「場外戦も勃発したけど、作品そのものも散らかっていたような・・・」先生の白い嘘 鶏さんの映画レビュー(感想・評価)
場外戦も勃発したけど、作品そのものも散らかっていたような・・・
撮影の際に、主演の奈緒がインティマシー・コーディネーターをいれるよう申し出たものの、三木康一郎監督が断ったことが報じられ、公開初日から場外戦が繰り広げられてしまった本作でしたが、公開初日に観に行って来ました。
インティマシー・コーディネーターの件はまずは脇に置くとして、内容的には疑問符がたくさん付くお話でした。その疑問符の最大のものは、主要登場人物のキャラクター設定やその内心が謎というもので、特に奈緒演じる美鈴をレイプし続ける早藤の位置づけが、本当に理解できませんでした。本作の売り文句としては、「男女の性の不条理に切り込む衝撃作」ということのようですが、レイプにより最終的に塀の向こうに行くことになる早藤という人物を男性の代表選手に起用されても、「はいそうですか」と簡単に同意できるものではありません。
もちろん塀の向こうに行かずとも、強引に性交渉を迫る男は腐るほどいるとは思いますが、そうは言ってもみんながみんな塀の向こうまで行く訳ではありません。そんな中で、塀の向こうまで行ってしまうような人物を「性の不条理」という普遍的なテーマを扱う作品に登場させた理由を、もっと説明して欲しかったなと感じたところです。彼が何ゆえに嫌がる女を犯すことしか考えていないのか、その動機とかなんなら彼の生い立ちに潜む事情などを、もう少し掘り下げて貰わないと、早藤というキャラクターは単なるモンスターにしかなりえないと思います。

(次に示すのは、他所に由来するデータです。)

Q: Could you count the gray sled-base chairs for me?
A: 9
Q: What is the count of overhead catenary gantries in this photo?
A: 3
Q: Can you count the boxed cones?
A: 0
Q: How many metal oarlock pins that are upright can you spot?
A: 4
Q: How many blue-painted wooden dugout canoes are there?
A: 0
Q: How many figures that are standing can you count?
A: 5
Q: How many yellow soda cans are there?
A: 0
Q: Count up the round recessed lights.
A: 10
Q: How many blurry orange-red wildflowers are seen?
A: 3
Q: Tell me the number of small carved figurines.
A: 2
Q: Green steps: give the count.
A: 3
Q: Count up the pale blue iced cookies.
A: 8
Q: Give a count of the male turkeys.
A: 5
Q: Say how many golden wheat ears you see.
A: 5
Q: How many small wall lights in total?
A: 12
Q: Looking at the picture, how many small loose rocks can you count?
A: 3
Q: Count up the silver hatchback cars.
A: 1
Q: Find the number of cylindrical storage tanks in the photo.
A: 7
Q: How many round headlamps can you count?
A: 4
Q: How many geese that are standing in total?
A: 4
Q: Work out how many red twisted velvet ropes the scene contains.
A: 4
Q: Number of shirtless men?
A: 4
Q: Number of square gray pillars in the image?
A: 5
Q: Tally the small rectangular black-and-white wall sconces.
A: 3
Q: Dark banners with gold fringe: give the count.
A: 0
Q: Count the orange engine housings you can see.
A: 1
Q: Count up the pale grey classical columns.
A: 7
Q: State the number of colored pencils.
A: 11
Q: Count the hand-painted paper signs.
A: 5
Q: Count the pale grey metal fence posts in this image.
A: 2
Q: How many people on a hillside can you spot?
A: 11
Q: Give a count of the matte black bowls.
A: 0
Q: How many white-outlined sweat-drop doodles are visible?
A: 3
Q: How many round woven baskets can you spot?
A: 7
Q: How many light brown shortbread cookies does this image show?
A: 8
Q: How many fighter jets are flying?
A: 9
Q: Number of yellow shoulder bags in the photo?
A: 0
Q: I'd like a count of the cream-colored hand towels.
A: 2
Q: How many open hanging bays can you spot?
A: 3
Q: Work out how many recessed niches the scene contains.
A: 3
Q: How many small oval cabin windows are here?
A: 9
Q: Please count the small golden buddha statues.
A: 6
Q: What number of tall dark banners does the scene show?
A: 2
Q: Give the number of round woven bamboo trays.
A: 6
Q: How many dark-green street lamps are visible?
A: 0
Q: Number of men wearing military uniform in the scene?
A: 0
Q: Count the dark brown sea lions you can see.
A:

ところが、少なくとも作中においては、美鈴は早藤に対して、「あなたを許す」と発言していたし、彼の妻になった美奈子に至っては、「私がいないと彼はダメなの」とまで発言させていました。親友に対して、レイプどころか暴行まで働き、下手したら殺していたかもしれないような人物を愛し続けられる理由も、単に子供がいるからということだけでは説明できないように感じました。
以上、早藤のキャラクター設定が理解できず、結果作品全体に納得感を得られないお話でしたが、もう一つ気になったことがありました。それは美鈴の教え子である新妻にまつわる話。彼は作中、バイト先の花屋の奥さんとラブホテルに行ったところを目撃され、それをクラスで暴露されました。さらに彼が美鈴の自宅を訪問した際に、美鈴とキスをしたところを写真に撮られ、これまた学校内で写真が出回りました。一回だけの話ならいざ知らず。二回も下ネタが目撃されて学校でみんなが知るところになるとなると、彼にはパパラッチが付いているのでしょうか?彼にまつわるこの二回のエピソードが、いずれも美鈴の人生を左右する出来事になっており、話の設定上そうしたのかも知れませんが、ちょっとご都合主義が過ぎるのではないかなと感じたところでした。
最後にインティマシー・コーディネーターの件。このような職業があることを知ったのは今年の初め頃だったか。確かテレビのニュースで紹介があったように記憶しているのですが、その時の解説では、”今後の”映画界では性的描写があるような映画を制作する場合、インティマシー・コーディネーターが必須になって行くだろうというような取り上げ方をしていました。
一方本作でインティマシー・コーディネーターをいれるかいれないかという話になったのは2年前だそうで、その時点ではまだ日本においては一般化されていなかったものと言うことも出来ます。だとすると、インティマシー・コーディネーターをいれなかった三木監督の判断には、情状酌量の余地が十分にあるような気もするのですが、どうもネット記事を読む限りバッシングが主流になっているようです。まあ現時点で判断すれば、間違いなくインティマシー・コーディネーターを起用しておいた方が、あらゆる意味でリスクヘッジになったと思いますが、覆水盆に返らずなので、今回の一件を、映画界全体として今後に活かして欲しいと思った次第です。
そんな訳で、作品外でいろいろと議論を生む”話題作”となった作品ですが、作品そのものを観ると疑問点が多かったことから、本作の評価は★2とします。
美奈子については、彼女の言う「強烈な母性」が早藤にも働いたのだと解釈しました。
これも、自分が男故に“母性”を拡大解釈している面は否めませんが。
ラブホの件は、女子生徒が度々“ああいう行為”をしていた点から有り得なくはない。